The third quarter continued a strong comeback after a string of down quarters not too long ago. Chipmakers took a hit in 2019 from a cyclical downturn in semiconductor sales. But under pandemic lockdowns, Nvidia has seen higher demand for its chips in home computing, videogames and big data centers. With its Mellanox acquisition, Nvidia doubled down on AI, deep learning and data centers.
When Nvidia next reports, analysts expect Q4 EPS to rise 48% as revenue grows 55%. They see Nvidia earnings per share increasing 68% in all of 2021 and a further 20% in 2022, according to Zacks Investment Research.
Over the last three quarters, Nvidia earnings per share growth averaged 81%, far above the three-year average of 12%. Nvidia grew sales 57% in the last quarter, also well above the three-year average of 9%.

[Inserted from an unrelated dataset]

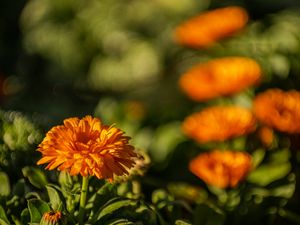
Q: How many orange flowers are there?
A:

Nvidia’s strong fundamental position also shows up in a 35% annual pretax margin and 33% return on equity, the IBD Stock Checkup tool shows.
In case of broad semiconductor weakness, some experts advise investing in the highest-growth end markets of AI, self-driving cars, data centers, gaming and cryptocurrencies. Nvidia taps those markets.
Rival Chip Stocks
Nvidia and AMD are established leaders in the semiconductor industry. They also both on the IBD 50 list of top growth stocks and on IBD Leaderboard, a curated list of stocks with the most potential for big gains. Nvidia got trimmed to a quarter position on Leaderboard Jan. 27, after showing bigger losses than stocks at large.
Among top chip stocks, Nvidia and AMD help to lead IBD’s Electronics-Semiconductor Fabless industry group. Fabless chip companies contract with foundries to make the chips they design. Other chip companies own their fabrication plants.
Other big names in the fabless group include Qualcomm and Broadcom (AVGO). The fabless group itself ranks a mediocre No. 59 out of 197 industry groups.
For the best returns, growth stock investors should focus on companies that are leading the market and their own industry group.
Is Nvidia Stock A Buy Now?
On a fundamental level, Nvidia earnings and sales are rising again after sharp declines. The chip giant shows well on other key measures such as profit margins and return on equity.
The Mellanox and Arm Holdings acquisitions expand its opportunity in emerging areas such as data centers. New gaming chips underscore its continued dominance in core markets. Continued demand for cryptocurrencies further stokes demand for Nvidia chips.
Nvidia is a leader in the fabless chip group, which has seen industry headwinds ease. But the ongoing coronavirus risk could affect global end markets in electronics into 2021.
On a technical basis, NVDA stock is still below its latest buy point. The stock has been straddling its 10-week line and the relative strength line is still trending lower.
Bottom line: Nvidia stock is not a buy right now. But it could offer an early entry at any time and is within a flat base. As a leading chip stock with exposure to top end markets in data centers and gaming, Nvidia’s certainly one to watch.